Sua boca estava totalmente aberta.

"Espera um momento." ele falou, seus olhos estreitando. "Você quer dizer que tudo isso… você… você nem queria ir à Madame Puddiffot? Mas é Dia dos Namorados!" ele exclamou impotente. "E você… Isso é…"

"Você realmente não entende, não é?" Lily murmurou, balançando a cabeça enquanto um pequeno sorriso se desenhava na sua boca. Ela olhou para ele, sua mão delicadamente descansando no rosto de James. Ele cobriu a mão dela com a sua.

"Acho que não." ele murmurou. Lily riu.

"Merlin, James, você não percebe? Nunca foi sobre onde nós estávamos indo, ou o que iríamos fazer. Eu só…" sua voz foi diminuindo até parar, seus olhos lentamente saíram dos dele quando ela delicadamente mordeu o lábio inferior.

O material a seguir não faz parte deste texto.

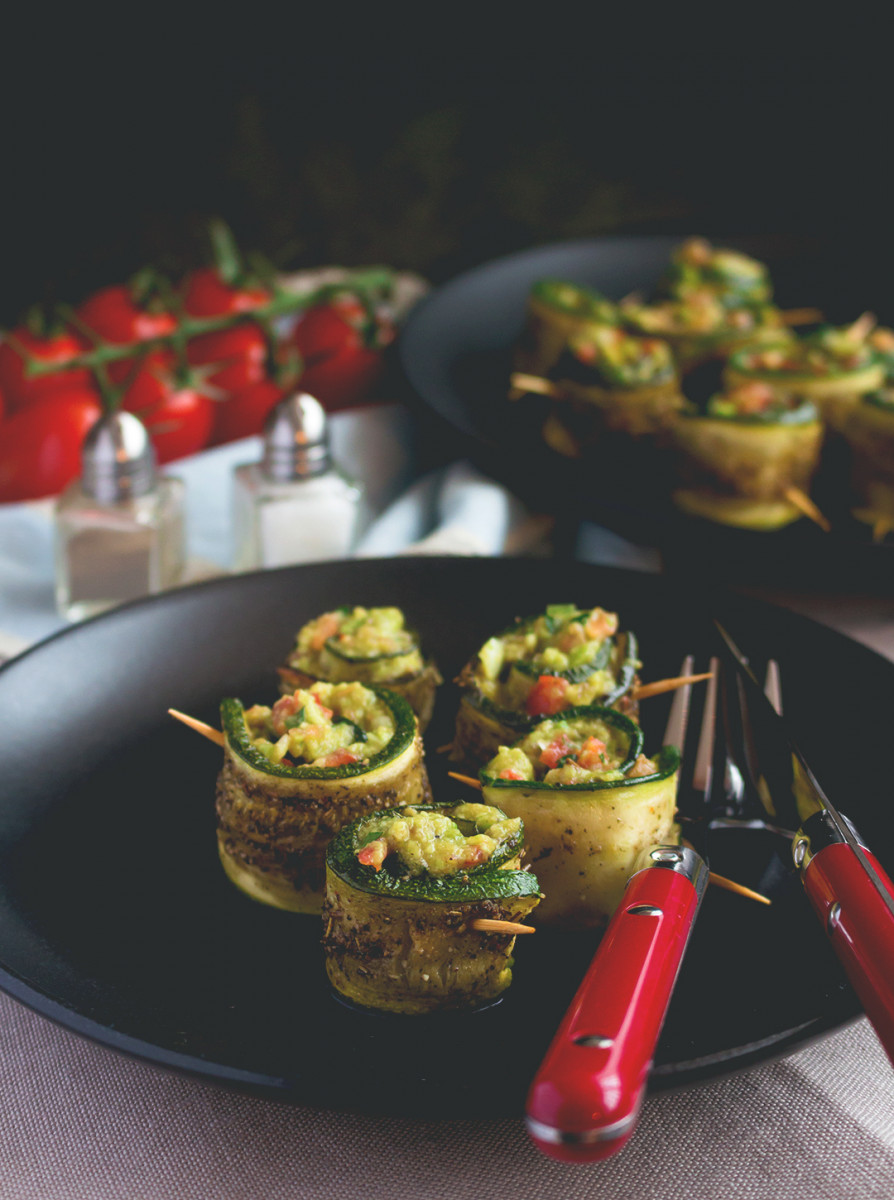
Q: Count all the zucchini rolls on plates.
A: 13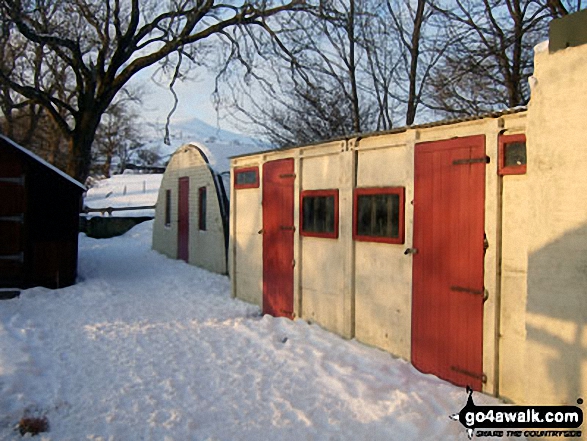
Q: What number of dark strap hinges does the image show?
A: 6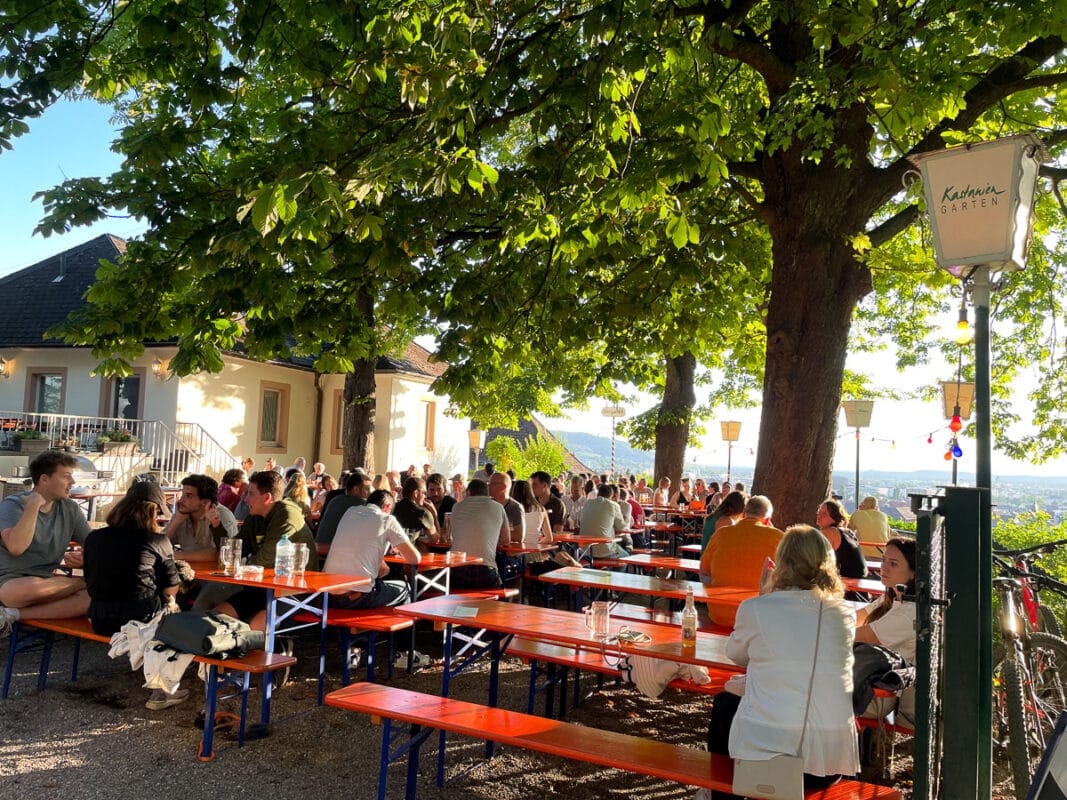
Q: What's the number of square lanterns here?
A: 5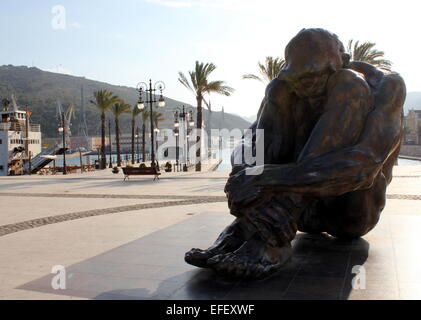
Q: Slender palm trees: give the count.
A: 8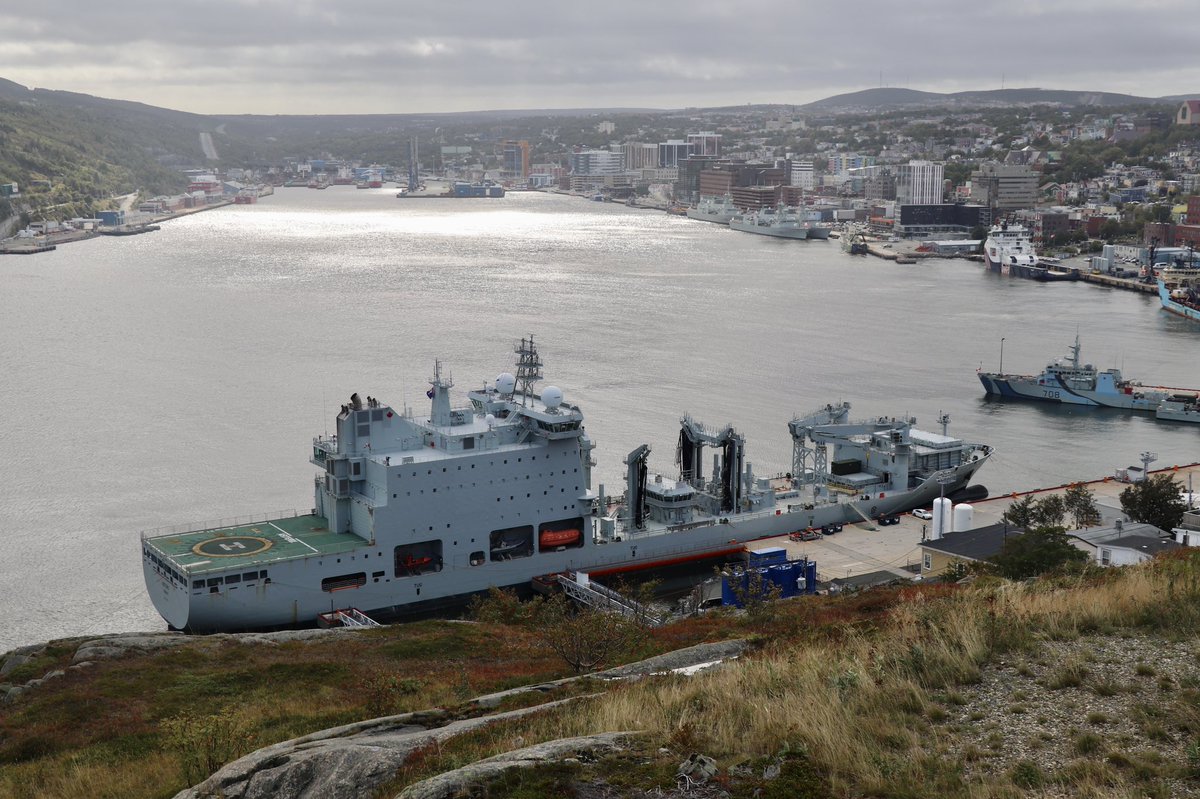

Olhou para ele novamente, e quando falou de novo, sua voz saiu com alguma estranha dificuldade. "Eu só… queria ficar com você."

O coração de James parou. "O quê?" ele falou

Lily olhou para longe. "Não me faça dizer isso de novo." ela sussurrou. "Você ouviu o que eu falei. Eu não tinha nenhum encontro dos sonhos planejado no Madame Puddifoot, James, eu só… Eu só não tinha."

James não sabia o que falar. Ela só queria ficar com ele? Meramente pensar nisso fazia sua garganta apertar desconfortavelmente. Por que ela não tinha dito alguma coisa antes—não, não era justo. Ela tinha dito alguma coisa antes, ele apenas não tinha escutado. Tinha tanta certeza que ela só o estava testando—testando seus sentimentos, testando sua habilidade de lidar com a tortura que uma mulher pode infligir em um cara…

Mas ela não estava.

Ela só queria ficar com ele.

O desejo de tocá-la tornou-se muito grande nessa hora. James a tomou em seus braços beijando-a bem ali na Rua de Hogsmeade cheia de gente. Lily fez um pequeno som no fundo da garganta, de surpresa ou prazer, James não sabia, mas imaginava que fosse um pouco dos dois. Mais naquele momento do que em qualquer outro, James não se cansava dela. Beijava-a apaixonado, e depois a beijava mais um pouco, e ainda assim sentia que não era o suficiente. Foi um pouco mais do que um milagre separar sua boca da dela, olhando para seus olhos chocados, mas brilhando. Ele a beijou de novo, apenas para tê-la mais um pouco.

"Feliz Dia dos Namorados, Lily." ele sussurrou

"Feliz Dia dos Namorados, James"

Para o inferno com a maldita Madame Puddifoot, James pensou.

E então beijou sua namorada de novo.